ちゃんと学校に行けば、明日も会えるのに。
「…真山」
「ん?」
「俺が帰ると寂しい?」
「……うん」
しゅんとして呟く真山。
そうか、寂しいのか。
抱きしめ返して、ふわふわと頭を撫でながら、引き続き考える。
俺が帰ったあとのこと。
(…あー…わかったかも…)
俺が帰っちゃったら、真山はこの広い家に一人ぼっちだ。
俺は、家に帰ったら親も弟もいるけど……
(そうだよな、寂しいよな…)
親が忙しいのはしょうがない。
けど、兄弟がいないのは…俺には想像もつかないけど、きっとすごく寂しいんだろう。
話してくれる人も、遊んでくれる人もいなくて。
俺なら、暇すぎてしぬかもしれない。
(一人っ子って、そういうことなのか…)
好きな人と、甘ったるい時間を過ごしたあとに、急に一人ぼっちになるのは…考えただけで辛い。

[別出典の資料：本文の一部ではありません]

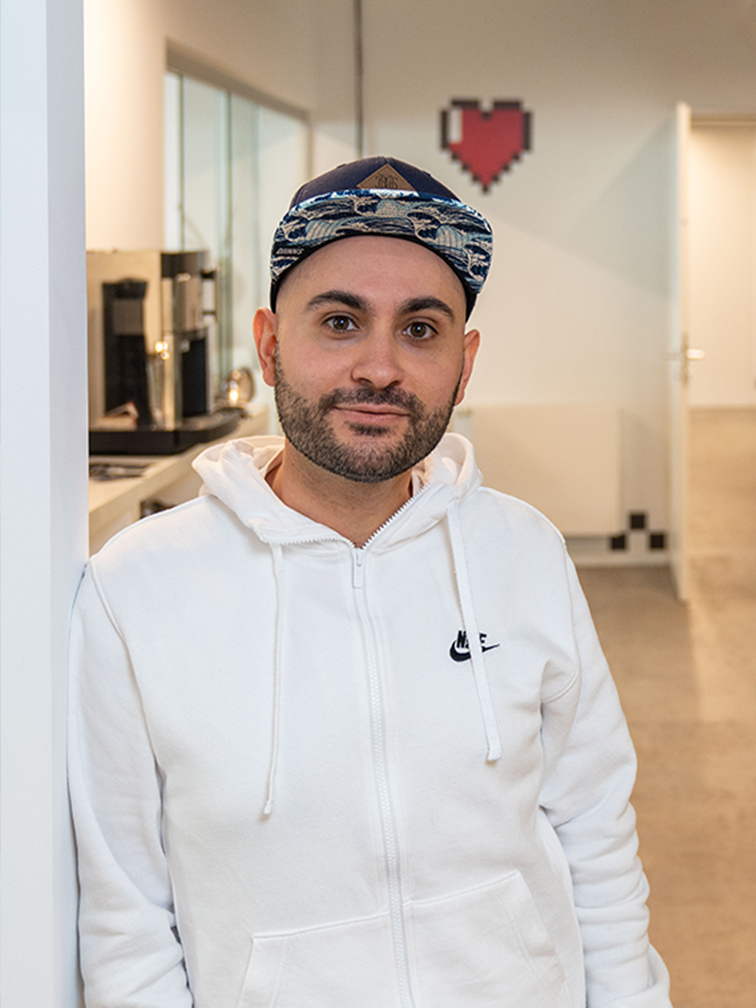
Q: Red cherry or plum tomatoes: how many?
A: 0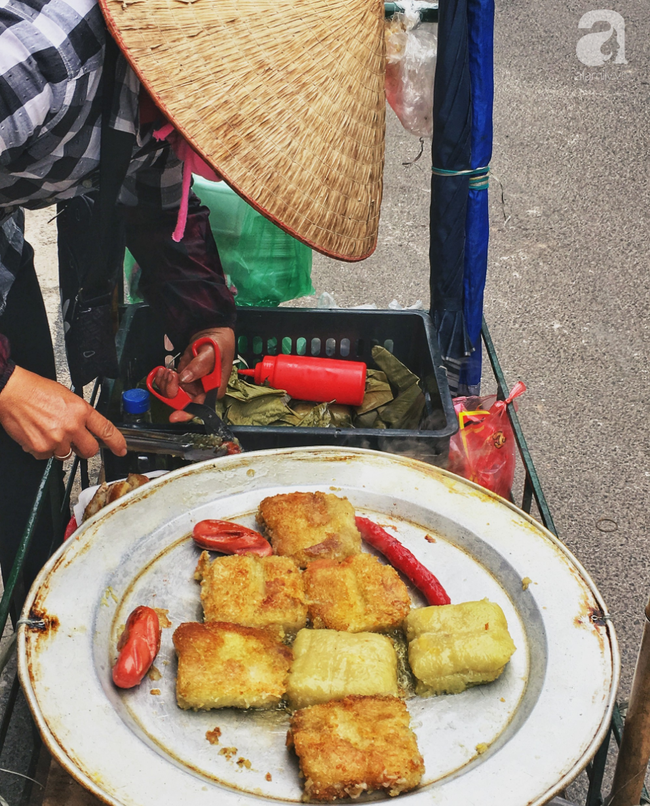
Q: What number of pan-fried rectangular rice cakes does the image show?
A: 7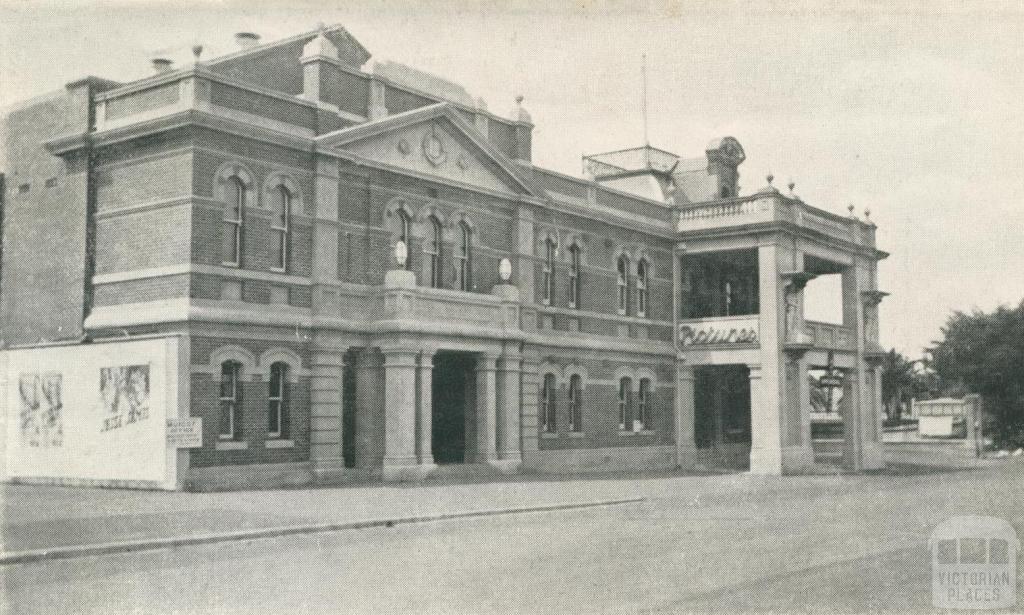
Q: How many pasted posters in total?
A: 3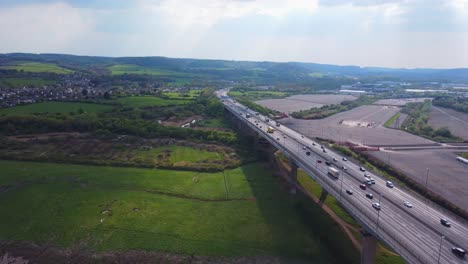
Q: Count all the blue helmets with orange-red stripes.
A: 0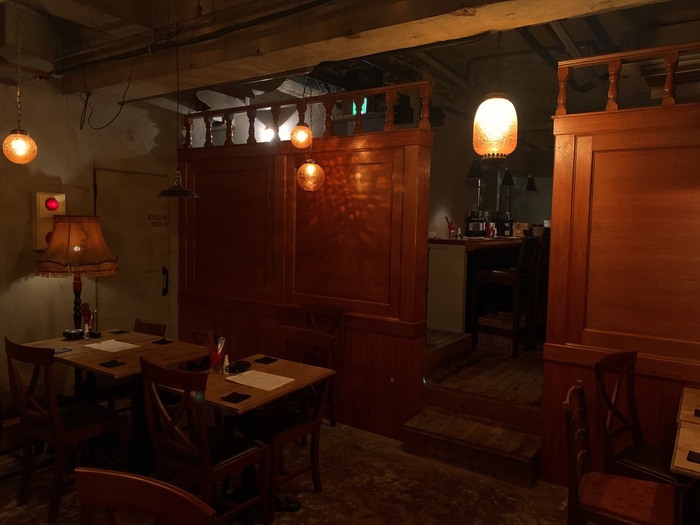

俺が帰ったら、真山はそれだけ寂しい思いするんだよな…。
「……真山」
「ん?」
ぎゅっと抱きしめて、名前を呼ぶ。
顔を上げて、俺を見る真山。
「…ごめんな、寂しい思いさせて」
まっすぐ目が合って、そのまま見つめ合う。
真山は微笑んで、不思議そうに俺に尋ねた。
「どうしたの、急に」
「だって、俺が帰ったあとの真山のこと考えたら…」
冷たい指が頬に触れる。
唇にも。
「そんなに心配しなくても大丈夫だよ。ありがとう」
くすくす笑って、ちゅーされる。
ちょっとだけ元気出たけど、このあと真山に寂しい思いさせちゃうことには変わりない。
「…なんかないかな。真山が、明日まで寂しくない方法」
「何かしてくれるの?」
「んー…何かいいアイディアある?」
「んー……」
何かあげるとか…消えないものがいいと思うんだけど。
消えないもの……
「あ」
「ん?」
あるじゃん。
真山が寂しくないように、明日まで消えないもの。